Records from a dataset
------------------------------------
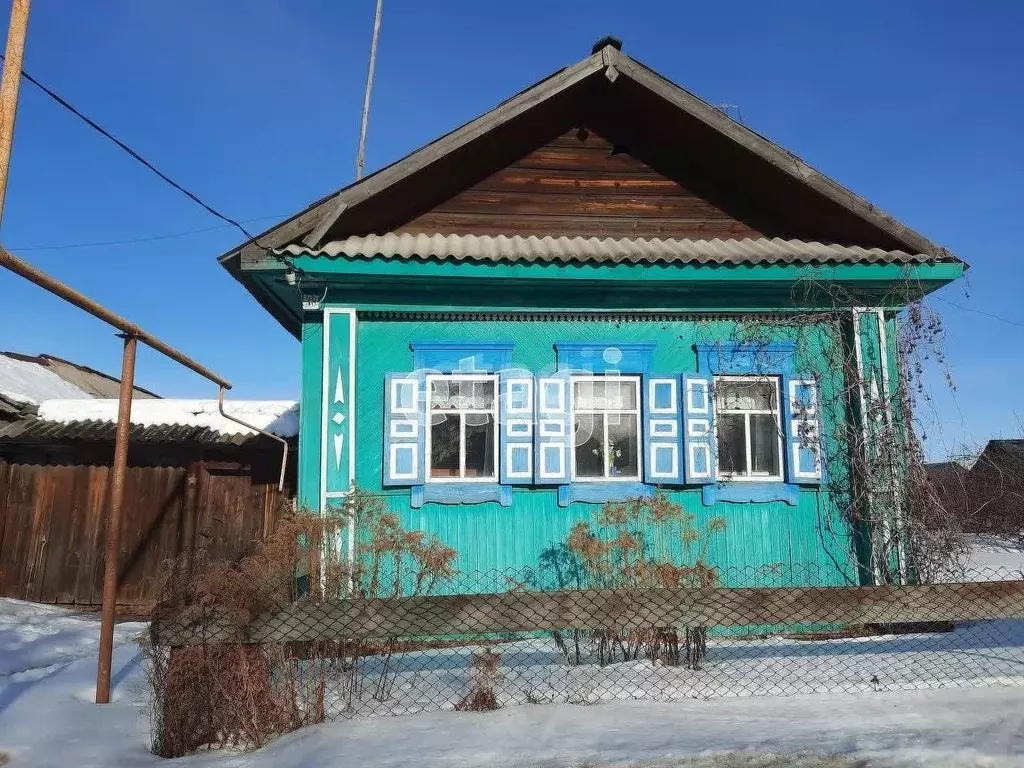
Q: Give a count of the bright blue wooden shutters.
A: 6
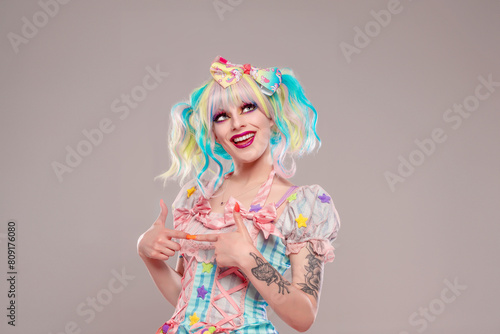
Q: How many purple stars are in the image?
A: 3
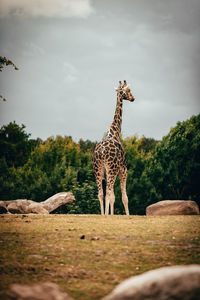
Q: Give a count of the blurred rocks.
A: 2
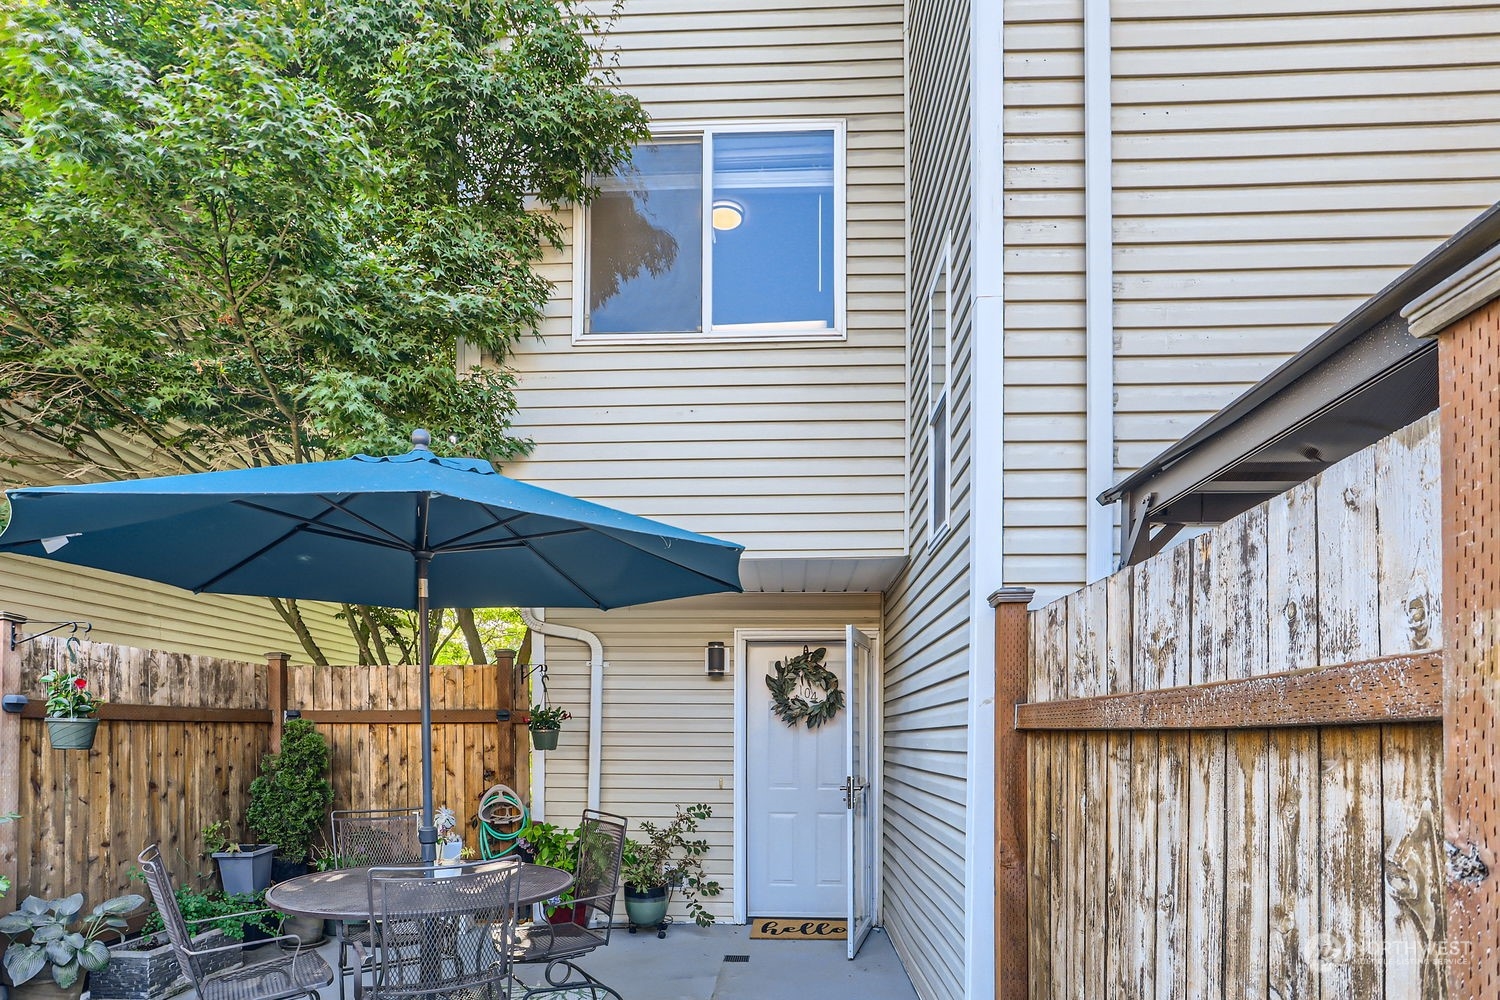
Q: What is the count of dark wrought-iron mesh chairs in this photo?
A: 4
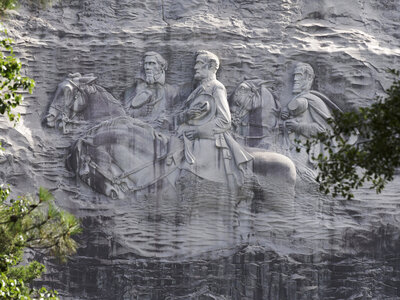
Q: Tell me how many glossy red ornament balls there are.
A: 0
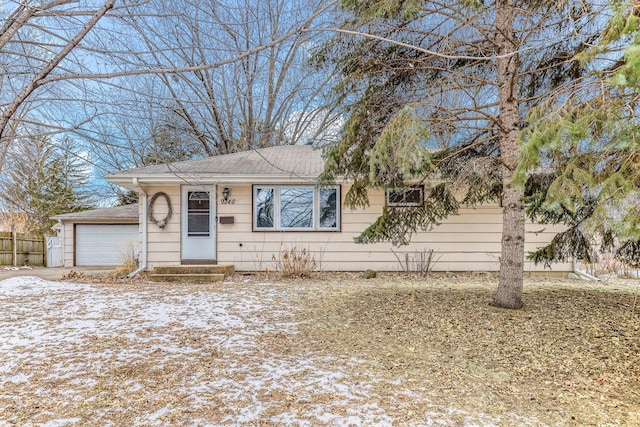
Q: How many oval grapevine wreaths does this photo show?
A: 1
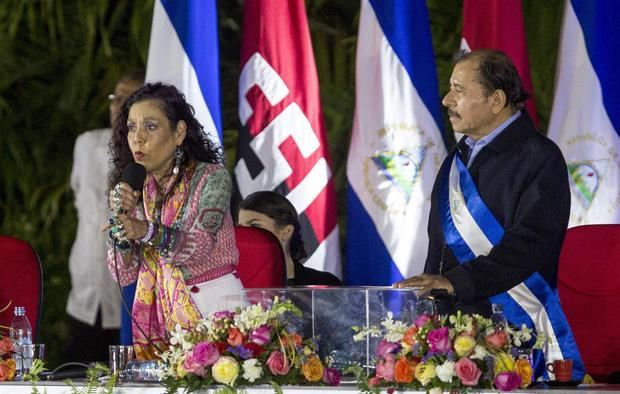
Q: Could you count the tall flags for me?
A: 5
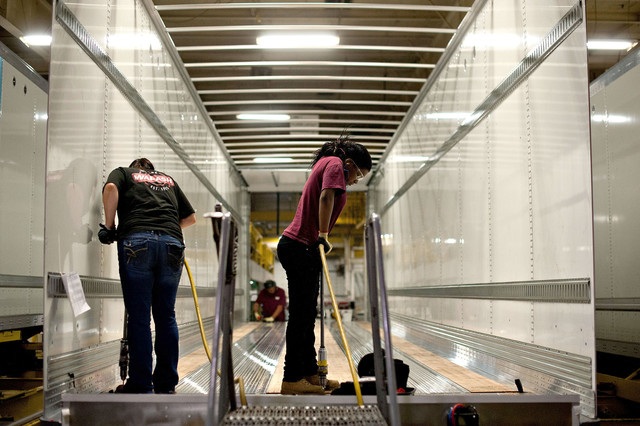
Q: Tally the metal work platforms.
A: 1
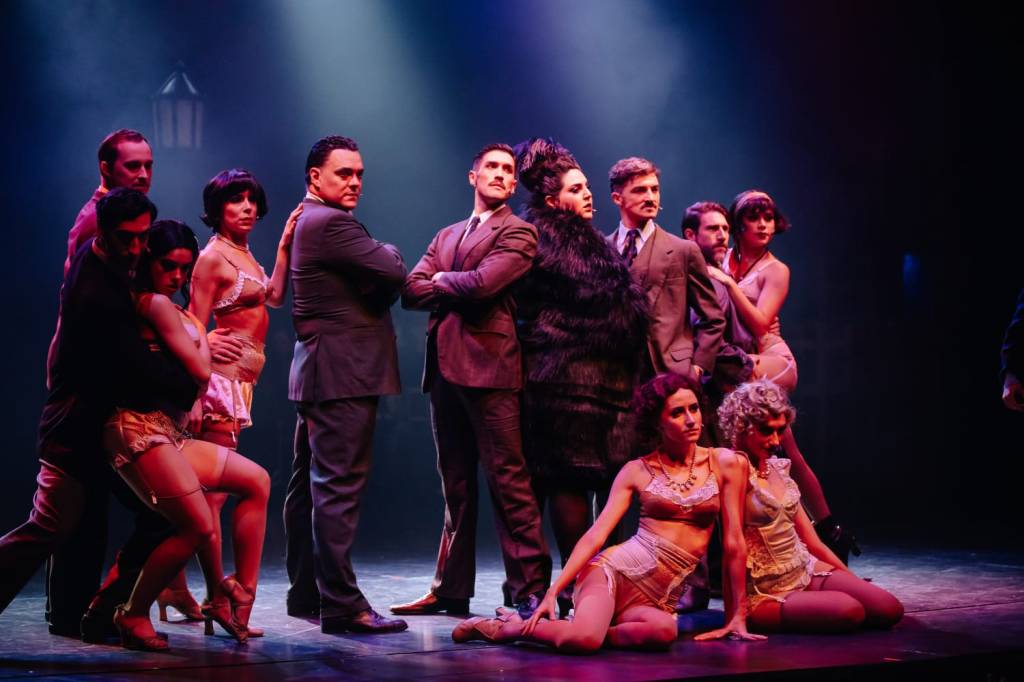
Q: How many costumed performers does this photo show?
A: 12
------------------------------------
WHAT TO DO:
Search the records for the word "many" and return every line that holds it.

TASK OUTPUT:
Q: How many purple stars are in the image?
Q: Tell me how many glossy red ornament balls there are.
Q: How many oval grapevine wreaths does this photo show?
Q: How many costumed performers does this photo show?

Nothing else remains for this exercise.